Exercise: Using the listing, copy each whole line that features "many".

Records for the exercise:
☆ ☆ ☆ ☆ ☆ ☆ ☆

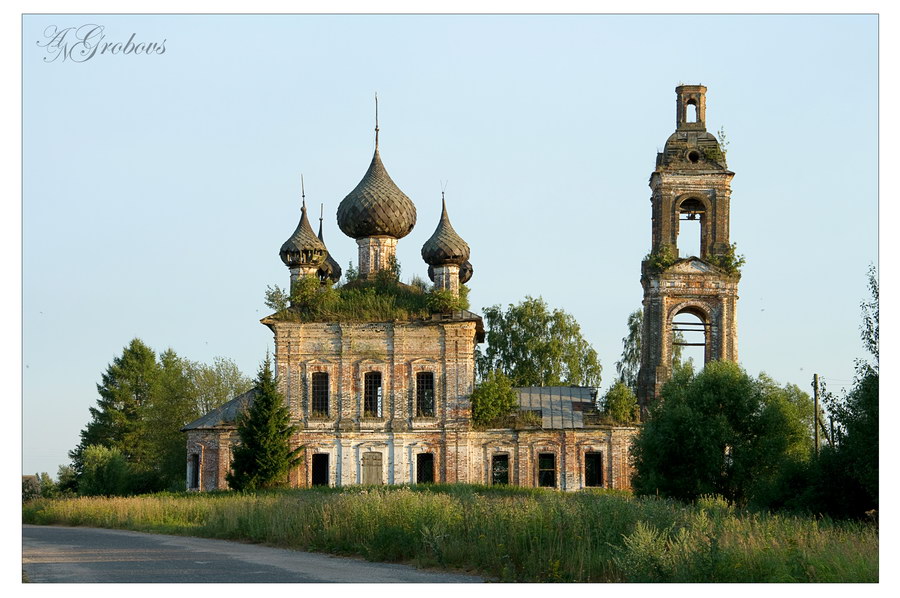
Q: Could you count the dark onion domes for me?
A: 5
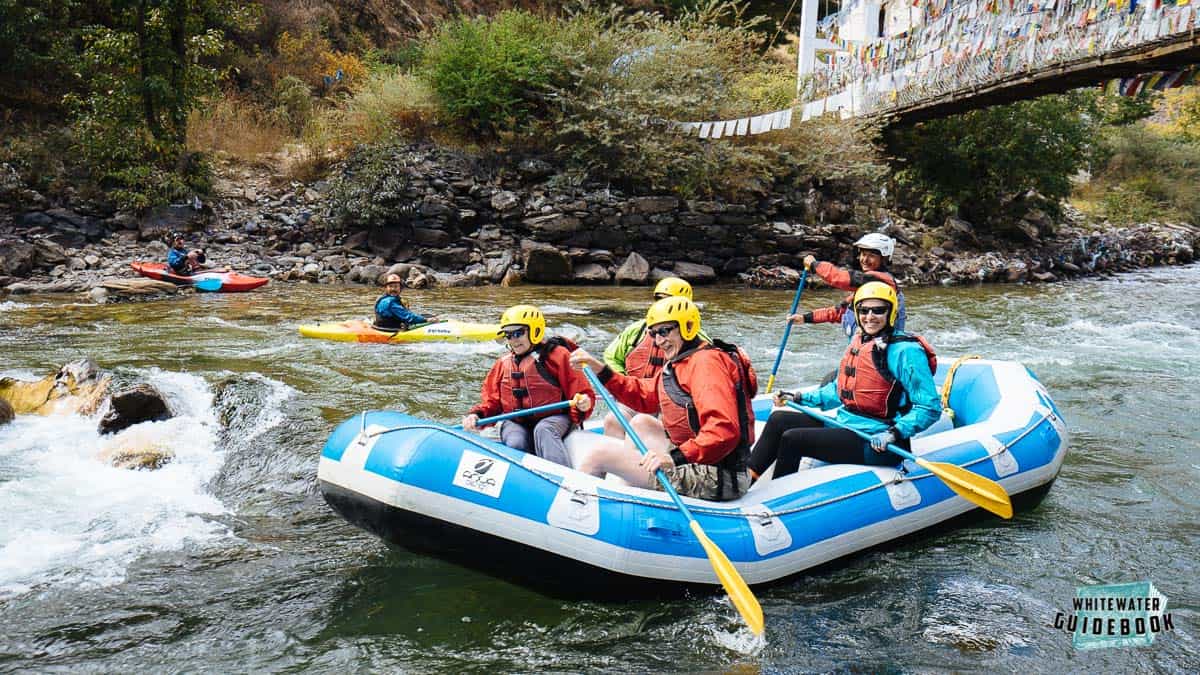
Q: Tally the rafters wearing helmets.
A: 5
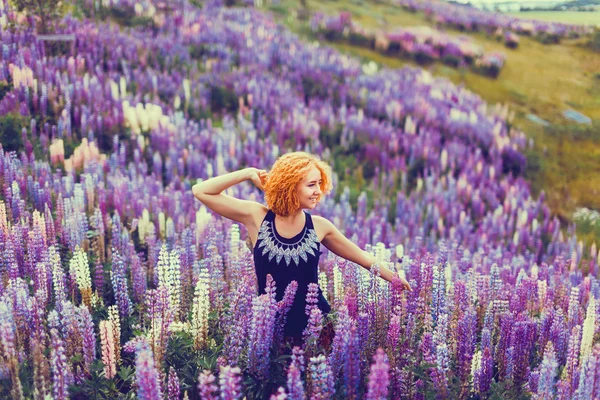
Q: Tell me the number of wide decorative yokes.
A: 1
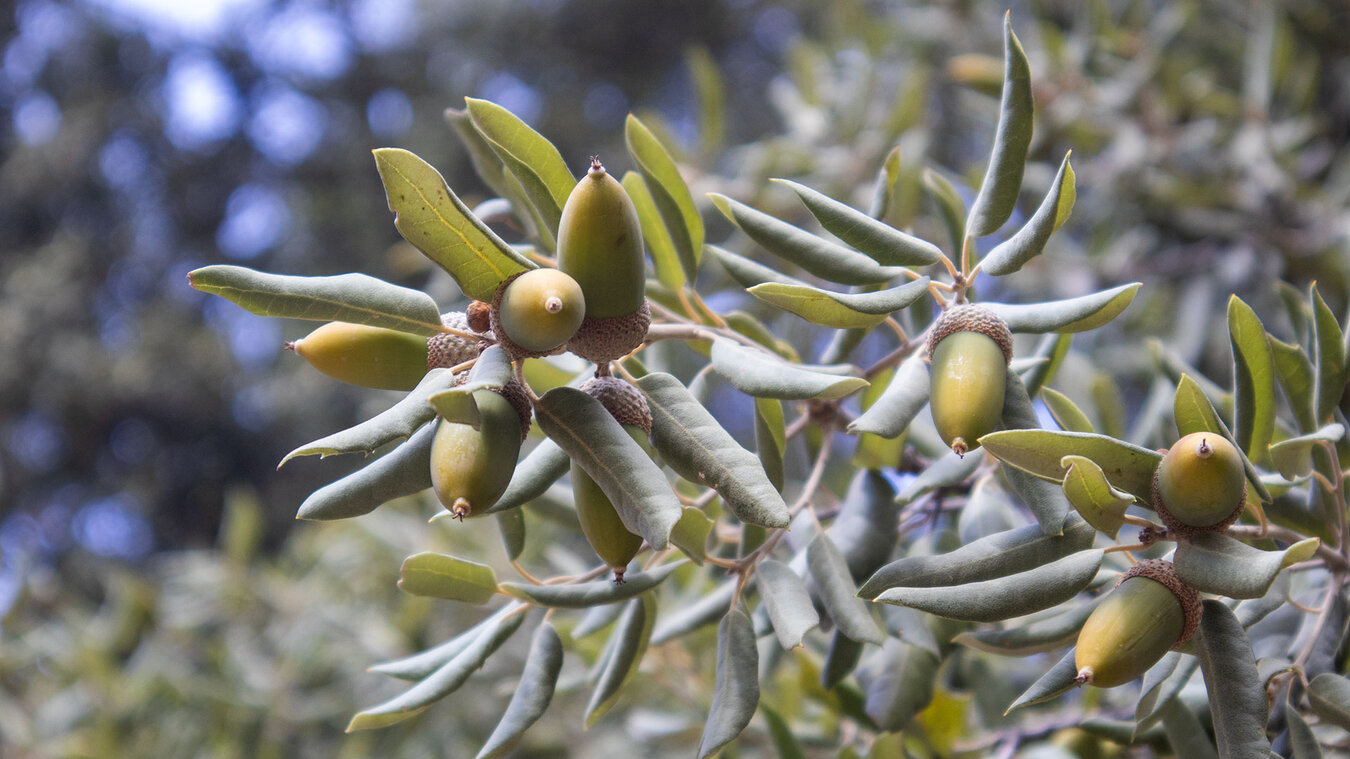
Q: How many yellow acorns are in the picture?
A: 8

☆ ☆ ☆ ☆ ☆ ☆ ☆

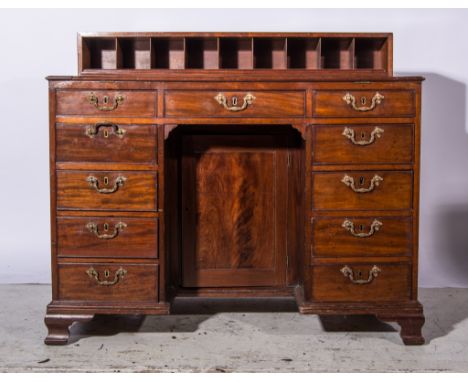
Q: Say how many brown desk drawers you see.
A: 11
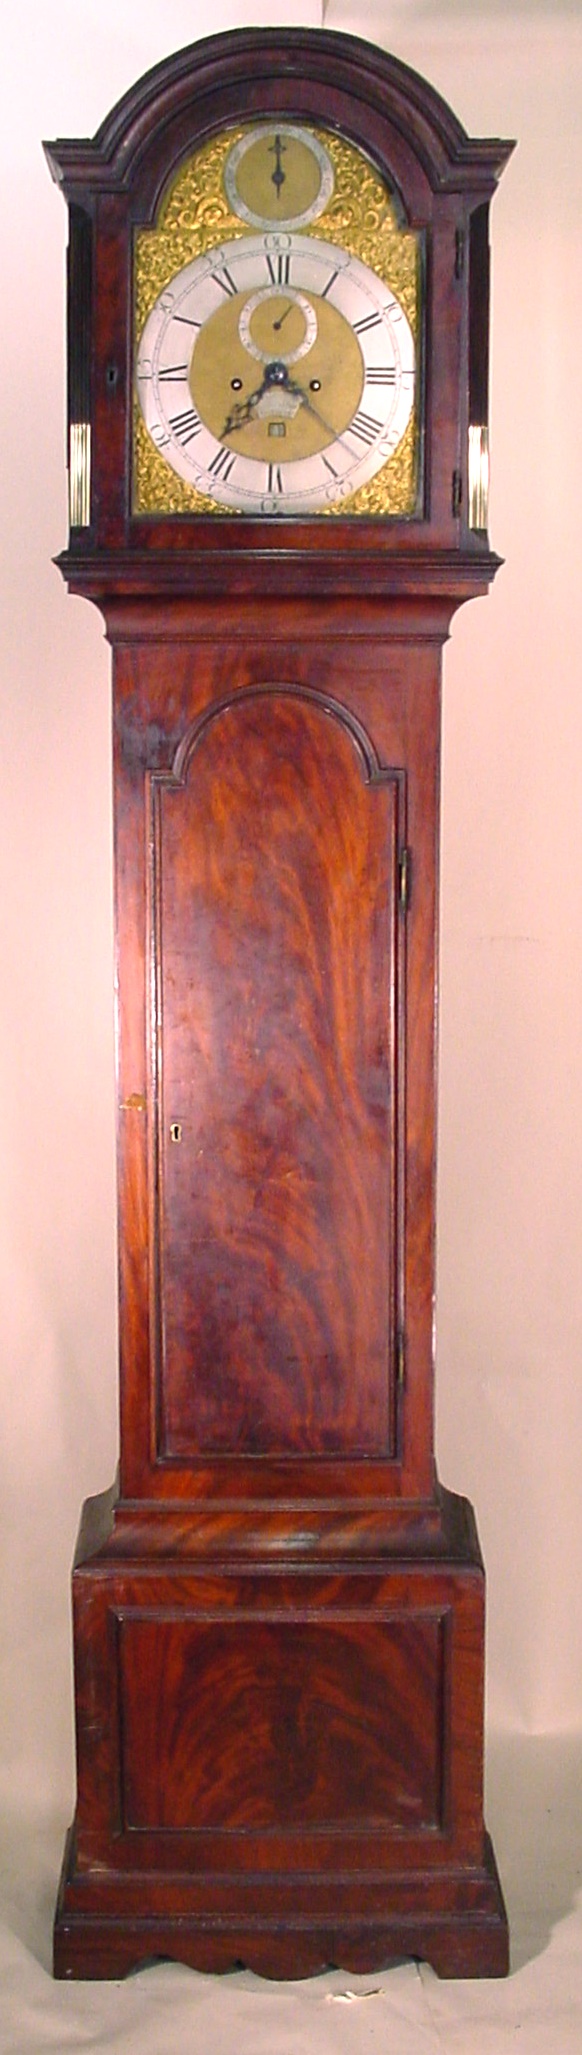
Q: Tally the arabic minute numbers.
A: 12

☆ ☆ ☆ ☆ ☆ ☆ ☆

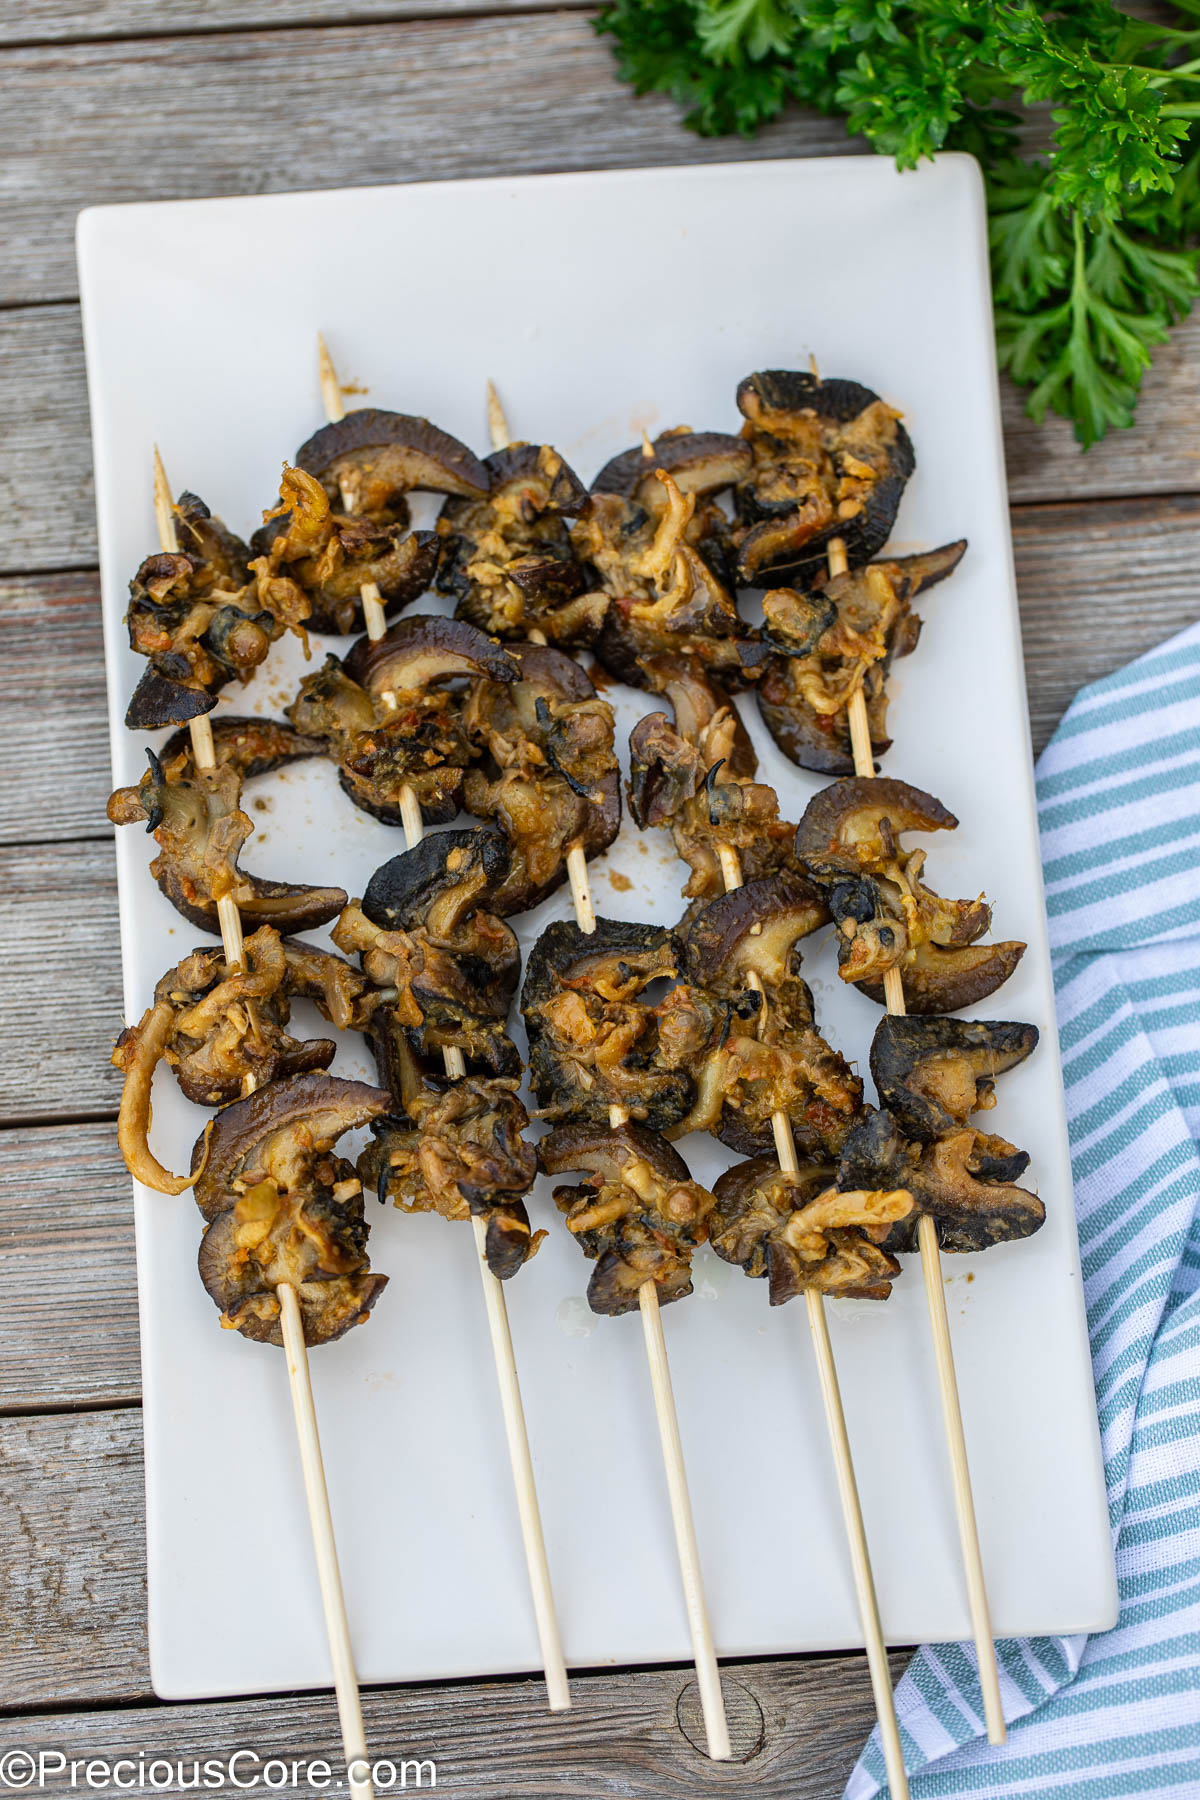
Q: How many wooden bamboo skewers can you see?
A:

☆ ☆ ☆ ☆ ☆ ☆ ☆

Answer below:
Q: How many yellow acorns are in the picture?
Q: Say how many brown desk drawers you see.
Q: How many wooden bamboo skewers can you see?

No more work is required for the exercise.